Pull out from the material below all lines with "like".

::::::::::

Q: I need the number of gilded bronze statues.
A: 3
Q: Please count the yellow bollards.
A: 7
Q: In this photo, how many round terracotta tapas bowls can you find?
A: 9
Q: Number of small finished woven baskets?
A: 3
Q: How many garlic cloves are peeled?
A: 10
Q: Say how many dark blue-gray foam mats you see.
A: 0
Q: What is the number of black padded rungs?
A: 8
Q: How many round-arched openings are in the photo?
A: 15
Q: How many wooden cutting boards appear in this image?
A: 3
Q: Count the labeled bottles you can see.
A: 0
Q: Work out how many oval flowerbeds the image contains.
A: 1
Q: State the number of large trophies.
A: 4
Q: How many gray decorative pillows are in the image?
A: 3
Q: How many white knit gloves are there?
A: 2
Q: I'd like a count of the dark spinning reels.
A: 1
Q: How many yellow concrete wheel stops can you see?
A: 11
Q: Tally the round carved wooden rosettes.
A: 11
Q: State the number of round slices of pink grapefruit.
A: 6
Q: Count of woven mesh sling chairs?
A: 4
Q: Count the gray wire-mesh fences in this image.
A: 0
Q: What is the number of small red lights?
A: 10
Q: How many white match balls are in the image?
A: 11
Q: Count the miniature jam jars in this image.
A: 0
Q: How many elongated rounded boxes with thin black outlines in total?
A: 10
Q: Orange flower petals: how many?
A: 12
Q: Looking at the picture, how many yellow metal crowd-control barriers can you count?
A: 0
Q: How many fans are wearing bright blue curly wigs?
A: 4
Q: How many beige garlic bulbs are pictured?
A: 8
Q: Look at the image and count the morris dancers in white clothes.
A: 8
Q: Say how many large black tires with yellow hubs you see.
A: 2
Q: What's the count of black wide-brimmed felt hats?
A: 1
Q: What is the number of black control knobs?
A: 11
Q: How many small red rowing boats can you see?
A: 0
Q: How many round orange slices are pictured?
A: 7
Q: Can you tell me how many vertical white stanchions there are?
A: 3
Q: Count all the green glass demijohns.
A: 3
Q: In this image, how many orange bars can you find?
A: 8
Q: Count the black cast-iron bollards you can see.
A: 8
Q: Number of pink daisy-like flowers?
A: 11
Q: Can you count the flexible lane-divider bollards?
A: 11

::::::::::

§ Completed exercise:
Q: I'd like a count of the dark spinning reels.
Q: Number of pink daisy-like flowers?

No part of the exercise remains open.